The Warrior Society has widespread support within Elsipogtog. Several of their key players remained in jail awaiting bail hearings scheduled for Tuesday and Wednesday.

Some at the site said they do not want to move the encampment from Route 134.

Louis Jerome, from Gesgapegiag First Nation in Quebec, said the current encampment is better strategically because it sits near Hwy 11 which passes over Route 134. The encampment is about 15 kilometres northeast of Elsipogtog and 80 km north of Moncton.

Over 100 Mi’kmaq and supporters blocked Hwy 11 for about an hour Saturday. Hwy 11 is one of the main highways in the province, running from Moncton north to Bathurst.

“We are going to stay here,” said Jerome. “This is a place where we can battle…We can see traffic, what is going through.”

Jerome said the plan is to move the encampment a few metres east from the current site to a field on an adjacent road where a teepee currently sits.

Route 134 was again reduced to one lane by the Mi’kmaq Monday evening.

Others said it didn’t matter where the camp was, as long as people were unified. Hubert Francis, from Elsipogtog, said confusion abounded following the raid.

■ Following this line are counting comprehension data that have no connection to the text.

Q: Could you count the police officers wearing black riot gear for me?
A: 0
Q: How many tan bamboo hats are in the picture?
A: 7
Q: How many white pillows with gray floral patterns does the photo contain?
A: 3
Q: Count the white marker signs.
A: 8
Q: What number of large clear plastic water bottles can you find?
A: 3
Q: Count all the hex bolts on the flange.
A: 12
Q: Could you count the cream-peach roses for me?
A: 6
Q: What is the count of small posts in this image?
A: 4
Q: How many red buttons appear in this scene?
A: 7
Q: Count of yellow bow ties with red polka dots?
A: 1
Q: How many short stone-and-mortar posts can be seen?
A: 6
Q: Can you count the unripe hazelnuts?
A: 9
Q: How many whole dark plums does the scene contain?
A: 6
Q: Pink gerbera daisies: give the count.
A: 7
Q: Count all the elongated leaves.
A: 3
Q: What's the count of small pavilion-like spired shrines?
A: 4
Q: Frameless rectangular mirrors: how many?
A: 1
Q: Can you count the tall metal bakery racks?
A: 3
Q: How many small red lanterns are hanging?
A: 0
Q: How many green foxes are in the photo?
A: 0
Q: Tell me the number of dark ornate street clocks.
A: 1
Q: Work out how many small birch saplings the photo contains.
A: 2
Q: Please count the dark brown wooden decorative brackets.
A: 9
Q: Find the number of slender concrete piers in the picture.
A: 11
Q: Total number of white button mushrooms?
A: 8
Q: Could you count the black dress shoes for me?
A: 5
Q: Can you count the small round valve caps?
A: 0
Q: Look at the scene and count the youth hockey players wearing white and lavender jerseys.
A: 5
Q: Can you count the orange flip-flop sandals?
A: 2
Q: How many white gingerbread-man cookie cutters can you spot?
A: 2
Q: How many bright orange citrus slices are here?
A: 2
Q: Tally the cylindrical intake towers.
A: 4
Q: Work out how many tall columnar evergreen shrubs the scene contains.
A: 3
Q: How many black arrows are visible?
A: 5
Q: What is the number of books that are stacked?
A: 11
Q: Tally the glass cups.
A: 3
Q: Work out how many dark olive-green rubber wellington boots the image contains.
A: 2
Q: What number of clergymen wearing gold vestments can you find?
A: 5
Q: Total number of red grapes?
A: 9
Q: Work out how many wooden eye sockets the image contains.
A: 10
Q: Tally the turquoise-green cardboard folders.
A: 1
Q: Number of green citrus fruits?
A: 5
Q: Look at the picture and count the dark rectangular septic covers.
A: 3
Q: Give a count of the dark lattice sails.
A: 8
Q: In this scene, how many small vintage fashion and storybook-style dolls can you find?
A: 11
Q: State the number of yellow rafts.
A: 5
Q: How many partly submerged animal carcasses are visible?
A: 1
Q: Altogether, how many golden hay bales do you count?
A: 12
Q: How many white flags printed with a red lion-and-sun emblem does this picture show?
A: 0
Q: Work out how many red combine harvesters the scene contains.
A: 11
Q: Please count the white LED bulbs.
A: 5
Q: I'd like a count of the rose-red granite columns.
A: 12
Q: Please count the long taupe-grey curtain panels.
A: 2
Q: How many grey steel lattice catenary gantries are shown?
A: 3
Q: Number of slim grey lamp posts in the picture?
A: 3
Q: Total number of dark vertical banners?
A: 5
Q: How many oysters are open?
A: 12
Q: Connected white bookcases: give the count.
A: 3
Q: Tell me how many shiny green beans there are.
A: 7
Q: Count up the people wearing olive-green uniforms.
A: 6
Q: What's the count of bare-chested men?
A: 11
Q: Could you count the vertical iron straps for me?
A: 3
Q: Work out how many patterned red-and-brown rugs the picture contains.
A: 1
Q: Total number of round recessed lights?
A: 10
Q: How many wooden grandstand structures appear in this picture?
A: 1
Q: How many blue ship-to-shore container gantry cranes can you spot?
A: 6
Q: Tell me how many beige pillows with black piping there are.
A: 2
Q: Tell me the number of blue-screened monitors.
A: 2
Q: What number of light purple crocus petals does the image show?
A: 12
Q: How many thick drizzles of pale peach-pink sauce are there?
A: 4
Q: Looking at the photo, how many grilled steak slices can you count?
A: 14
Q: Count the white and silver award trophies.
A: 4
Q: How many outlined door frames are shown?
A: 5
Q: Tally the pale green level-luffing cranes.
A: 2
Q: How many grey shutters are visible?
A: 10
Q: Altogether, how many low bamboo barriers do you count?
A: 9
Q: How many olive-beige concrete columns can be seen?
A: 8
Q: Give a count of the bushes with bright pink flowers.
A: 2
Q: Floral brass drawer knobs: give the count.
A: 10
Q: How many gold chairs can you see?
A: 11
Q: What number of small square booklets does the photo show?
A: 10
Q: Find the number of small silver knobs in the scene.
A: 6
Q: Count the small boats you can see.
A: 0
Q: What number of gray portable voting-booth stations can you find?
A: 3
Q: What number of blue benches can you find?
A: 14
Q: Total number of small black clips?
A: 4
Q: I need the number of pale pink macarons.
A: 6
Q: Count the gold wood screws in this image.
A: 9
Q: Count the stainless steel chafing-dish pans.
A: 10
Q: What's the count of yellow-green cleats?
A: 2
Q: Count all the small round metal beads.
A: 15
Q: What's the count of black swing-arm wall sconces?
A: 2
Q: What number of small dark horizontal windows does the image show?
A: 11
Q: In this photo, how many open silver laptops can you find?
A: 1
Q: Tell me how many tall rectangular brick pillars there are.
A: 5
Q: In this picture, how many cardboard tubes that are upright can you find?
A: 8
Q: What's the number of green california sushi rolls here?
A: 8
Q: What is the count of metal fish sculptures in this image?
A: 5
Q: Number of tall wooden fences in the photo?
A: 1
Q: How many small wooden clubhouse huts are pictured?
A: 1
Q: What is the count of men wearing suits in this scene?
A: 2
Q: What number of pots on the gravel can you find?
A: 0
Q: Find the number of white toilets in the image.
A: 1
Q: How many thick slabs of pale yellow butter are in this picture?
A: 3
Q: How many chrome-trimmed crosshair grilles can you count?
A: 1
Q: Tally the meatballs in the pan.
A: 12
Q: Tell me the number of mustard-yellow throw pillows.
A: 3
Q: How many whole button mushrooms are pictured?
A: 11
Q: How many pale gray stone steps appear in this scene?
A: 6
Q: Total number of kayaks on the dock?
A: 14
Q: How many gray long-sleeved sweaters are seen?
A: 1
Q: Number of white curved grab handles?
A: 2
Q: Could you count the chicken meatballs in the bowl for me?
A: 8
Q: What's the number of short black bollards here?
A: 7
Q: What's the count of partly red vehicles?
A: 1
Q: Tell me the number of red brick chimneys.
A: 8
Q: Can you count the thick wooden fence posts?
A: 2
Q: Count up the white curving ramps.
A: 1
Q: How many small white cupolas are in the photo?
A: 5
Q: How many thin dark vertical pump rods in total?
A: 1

“I am hearing three or four different stories, from three or four different sources,” said Francis. “From day one there has been a lot of miscommunication…We really don’t have a direction on where we are going with this.”

While Sock and the grassroots continue to sort out next steps on the ground, the Elsipogtog chief also has to prepare to continue talks with the provincial government.

“I don’t think this is any longer between Elsipogtog and SWN. This is between Elsipogtog and the province,” said Sock. “That is where the battle is.”

Sock met with New Brunswick Premier David Alward Friday and, while the two had been making progress before the raid, Thursday’s events changed the landscape.

“When you have two opposing ideas, you just butt heads,” said Sock. “Right now we just don’t see eye to eye.”

Sock said Elsipogtog doesn’t want shale gas exploration while the province sees it as a “money maker.” The chief said the Mi’kmaq see no benefit to the province developing shale gas deposits through fracking, or hydraulic fracturing.

“We don’t want to be the ones at the end of the day, 50 or 60 years down the road, which is the average life span of a shale gas well, to be stuck with thousands of wells,” said Sock. “The province will have made their money and we are stuck with the refuse, the garbage.”